The AI / LLM functionality is available within Flow as a Flow Action, called LLM Text Generation (apex-seven20__FlowLlmTextGenAction), which can be found in the AI category of the flow builders actions.

Simply add the action element to your flow, build the inputs suitable for your use case and invoke the action. Refer to the documentation of the model you are using for best practices and advice on how to structure a request.

warning

As the action performs an HTTP callout to the LLM, it cannot be used in synchronous record triggered flows.

Inputs

All inputs for the action are required, and can be found below:

Input NameData TypeDescription
LLM ModelPicklistModel to use for generation. Any implementer of seven20.LargeLanguageModelTextGenerator.Request is selectable
Promptsseven20.FlowLlmTextGenMessage[]A collection of prompts detailing the request to the LLM

Prompts

Prompts are given to the LLM to generate a response.
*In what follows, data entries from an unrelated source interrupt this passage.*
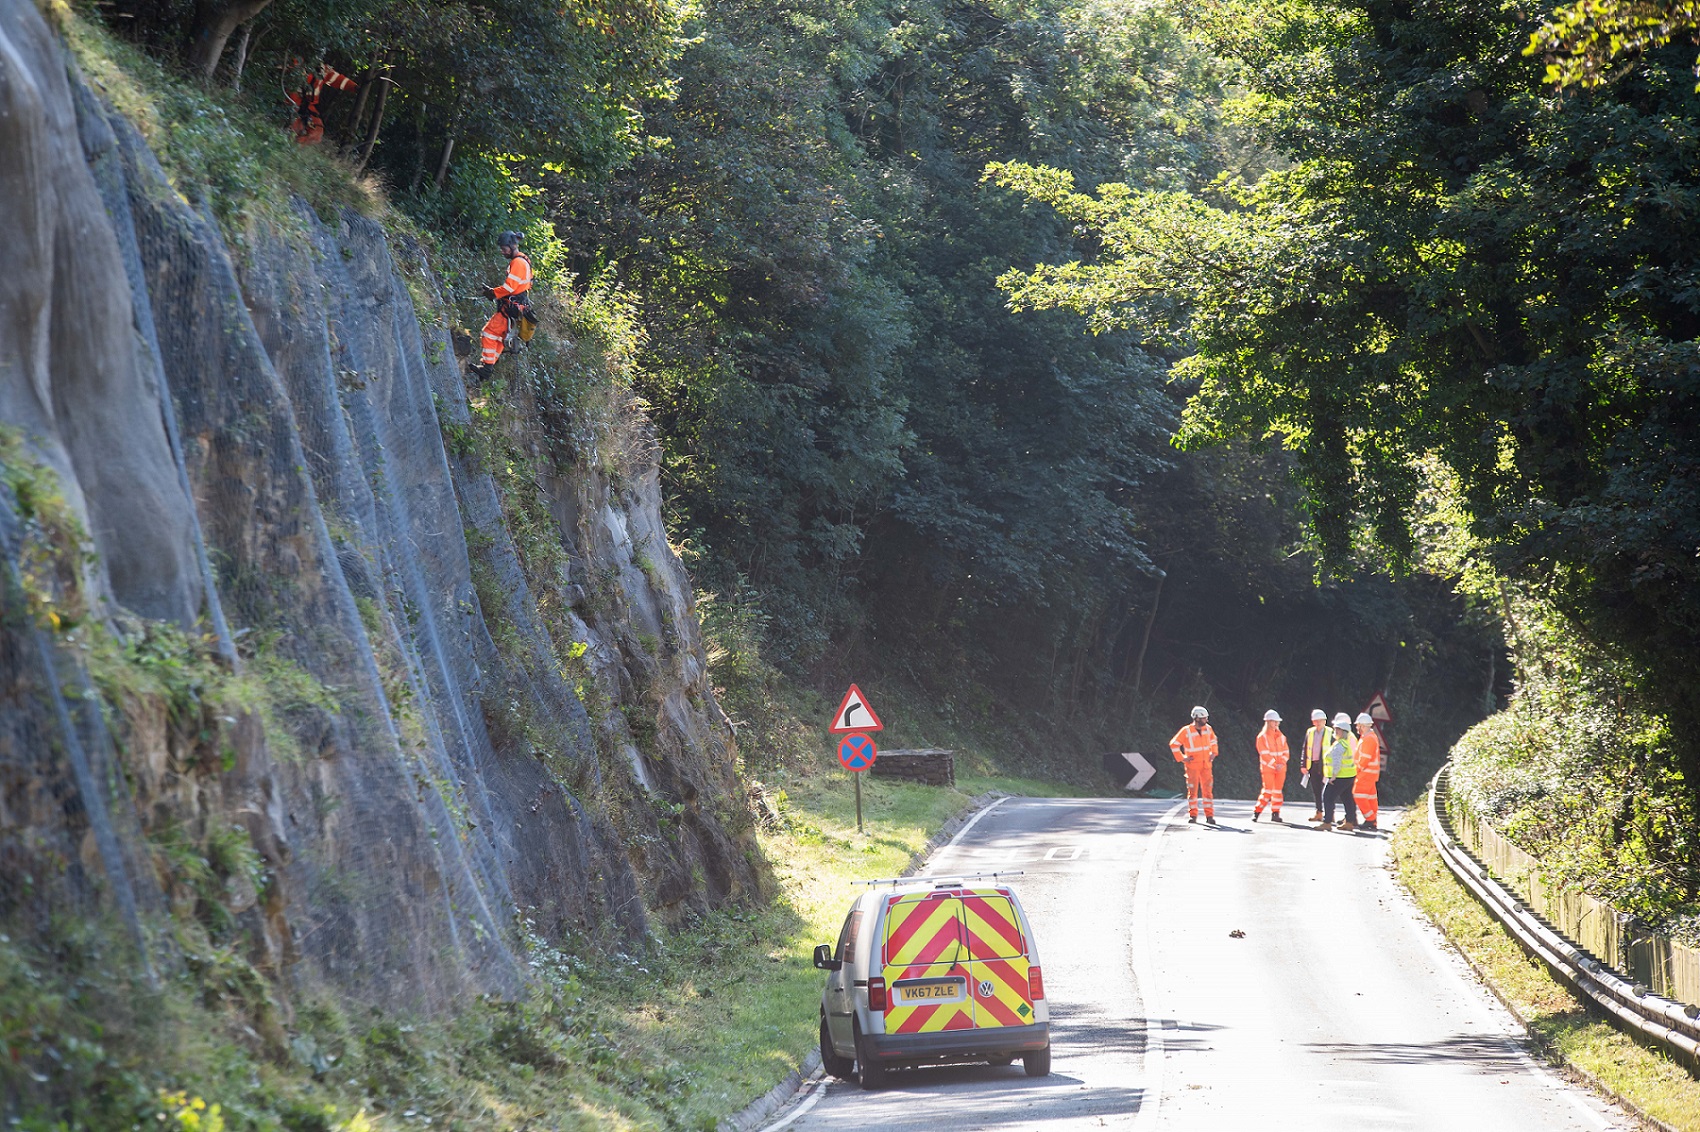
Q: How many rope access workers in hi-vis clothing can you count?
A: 2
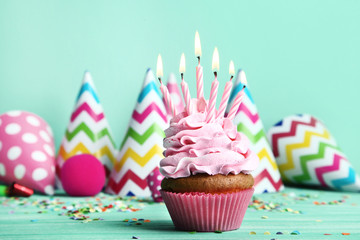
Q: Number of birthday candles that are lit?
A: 6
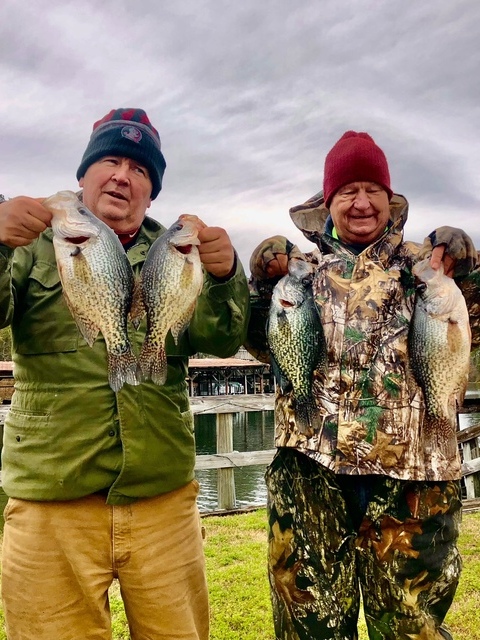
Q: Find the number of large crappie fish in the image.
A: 4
The prompts are a collection of seven20.FlowLlmTextGenMessage Apex objects, which have the following properties:

Property NameData TypeDescription
roleStringWhat role does this message play within the request? For example, system could define general instructions for the LLM versus user which defines the user's input
contentStringThe content of the message. This could be instructions for the LLM on how to handle the response, the input from the user, or supplementary context

Multiple prompts can, and should, be included to provide the LLM with general instructions. The messages are assumed to be sorted chronologically and, as such, the user's input should be the last message in the collection, unless building a conversation.

warning

Check the documentation for the model in use to determine the valid values for role and any requirements or nuances for content that are specific to the model.

Outputs

The outputs for the Flow action are as follows:

Output NameData TypeDescription
Is Success?BooleanTrue means the prompt generation occurred without incident. Error reasons could be network-related, or relayed back from the LLM itself
ValueStringGenerated text, or if the action was not successful, the error message
danger

Always check for an error and gracefully handle it before displaying a message to the user.